D.C. Circuit Sides with Manufacturers in Latest 340B Contract Pharmacy Case

Last week, the United States Court of Appeals for the District of Columbia ruled that Section 340B of the Public Health Service Act does not prohibit pharmaceutical manufacturers from imposing conditions on the distribution of discounted drugs to covered entities in the program.  In United Therapeutics Corporation v. Carole Johnson, et al./Novartis Pharmaceuticals v.
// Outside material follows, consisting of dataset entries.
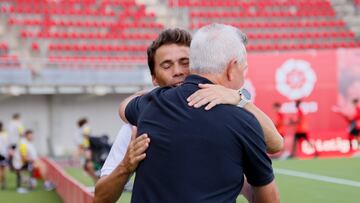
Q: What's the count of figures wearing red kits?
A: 3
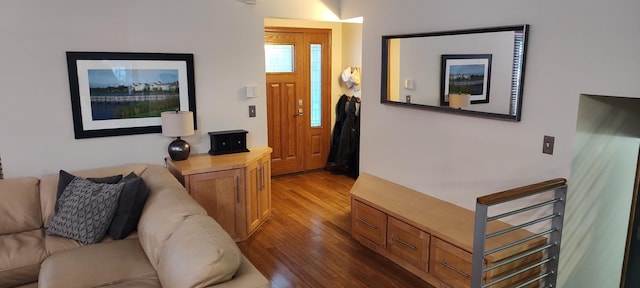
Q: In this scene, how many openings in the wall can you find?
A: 2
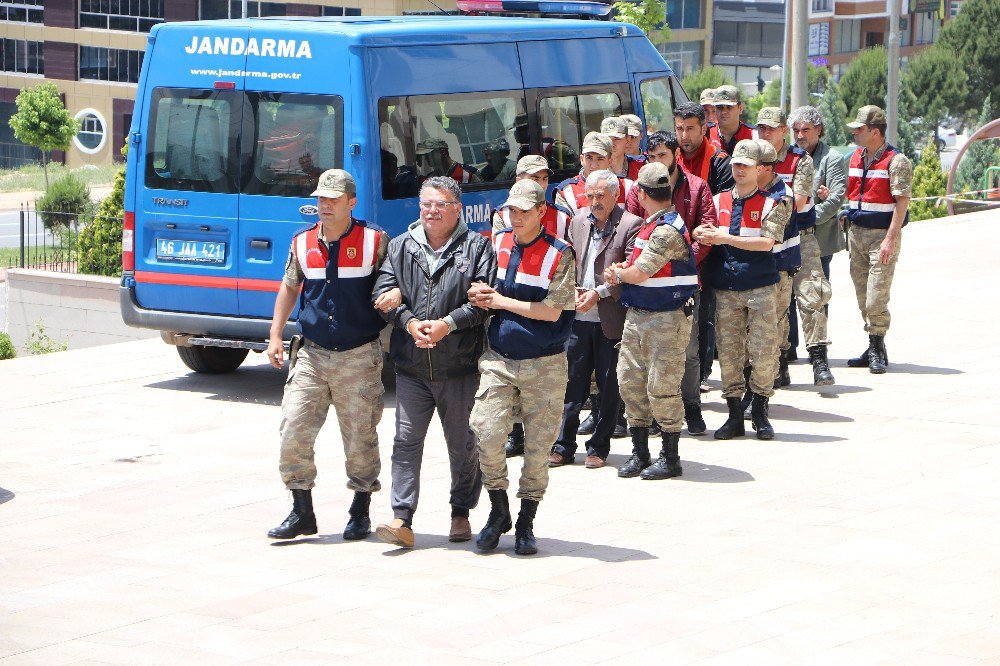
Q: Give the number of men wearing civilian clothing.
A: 5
Carole Johnson (consolidated cases), the Court found that the conditions set by Novartis and United Therapeutics on covered entities did not violate the 340B statute, although more restrictive conditions could violate the law.

The 340B statute requires drug manufacturers to sell certain drugs at discounted ceiling prices to covered entities, which are defined by statute to include certain types of safety net hospitals, health centers, and clinics receiving federal grants.  Initially, drug manufacturers were required to offer these discounts only to the in-house pharmacies of covered entities.  In 2010, the Health Resources and Services Administration (HRSA) authorized covered entities to contract with an unlimited number of retail pharmacies to fill prescriptions for their patients.  Over the ensuing years, drug manufacturers argued that extensive networks of contract pharmacies led to diversion of 340B drugs to non-340B patients, excessive profits to contract pharmacies, and abuses of the system at manufacturers’ expense.   The issue came to a head in 2021, when HRSA threatened enforcement against manufacturers who tried to limit shipments of their 340B drugs to covered entity’s in-house pharmacy and a single contract pharmacy.  A number of drug companies sued to enjoin enforcement.  We have blogged about this controversy in previous posts (see e.g., here and here).

Novartis and United Therapeutics Corporation sued in the D.C. District Court and won, prompting a government appeal to the D.C. Circuit.  In affirming the District Court’s ruling, the D.C. Circuit held that the 340B statute does not prohibit manufacturers from limiting distribution of discounted drugs via contractual terms.  The Court concluded that the 340B statute requires manufacturers to “offer” to sell covered drugs to covered entities at or below a specified “price,” but is silent about delivery.  The Court reasoned that this silence allows sellers to enforce certain delivery conditions, stating that “this silence preserves—rather than abrogates—the ability of sellers to impose at least some delivery conditions.”

However, the D.C. Circuit’s decision only addressed the specific conditions imposed by Novartis and United Therapeutics.  The Court found that the 340B statute’s requirement that manufacturers make an “offer” means at least a bona fide offer, and that “some conditions may be onerous enough to effectively increase the contract ‘price,’ thus perhaps nudging it above the statutory ceiling” such that it violates the 340B statute.  The Court was “confident” that the courts can adjudicate questions regarding what conditions would violate the 340B statute, should they arise in other cases.

The D.C. Circuit joins the Third Circuit, which decided in favor of manufacturers on similar grounds (see here).  Other drug manufacturers are awaiting a decision in a pending Seventh Circuit case.  If the Seventh Circuit reaches a different conclusion than the Third Circuit and D.C. Circuit, this circuit split would create a high likelihood that the issue would go to the Supreme Court.  Manufacturers have won this most recent battle, but whether they will win the war will depend on the rulings of other appellate courts and whether the Supreme Court will grant certiorari.

Drug manufacturers must also contend with the growing number of states seeking to prohibit drug manufacturers from imposing restrictions on 340B contract pharmacies.  Six states have enacted contract pharmacy protections into law: Kansas, Maryland, Mississippi, and West Virginia in 2024, Louisiana in 2023, and Arkansas in 2021.  Bills are pending in other states, including Missouri and New York.  We recently wrote about the Eighth Circuit’s decision to uphold the Arkansas law against a constitutional challenge brought by the Pharmaceutical Research and Manufacturers Association (PhRMA) (see here).  There, the Court held that the Arkansas law was not preempted by the 340B statute or the Federal Food, Drug, and Cosmetic Act.  This decision may encourage more state-level efforts to adopt similar laws.  To the extent states successfully enact and defend their contract pharmacy protection laws, drug manufacturers’ victories against HRSA in federal courts, including the recent D.C. Court decision, may be rendered inconsequential.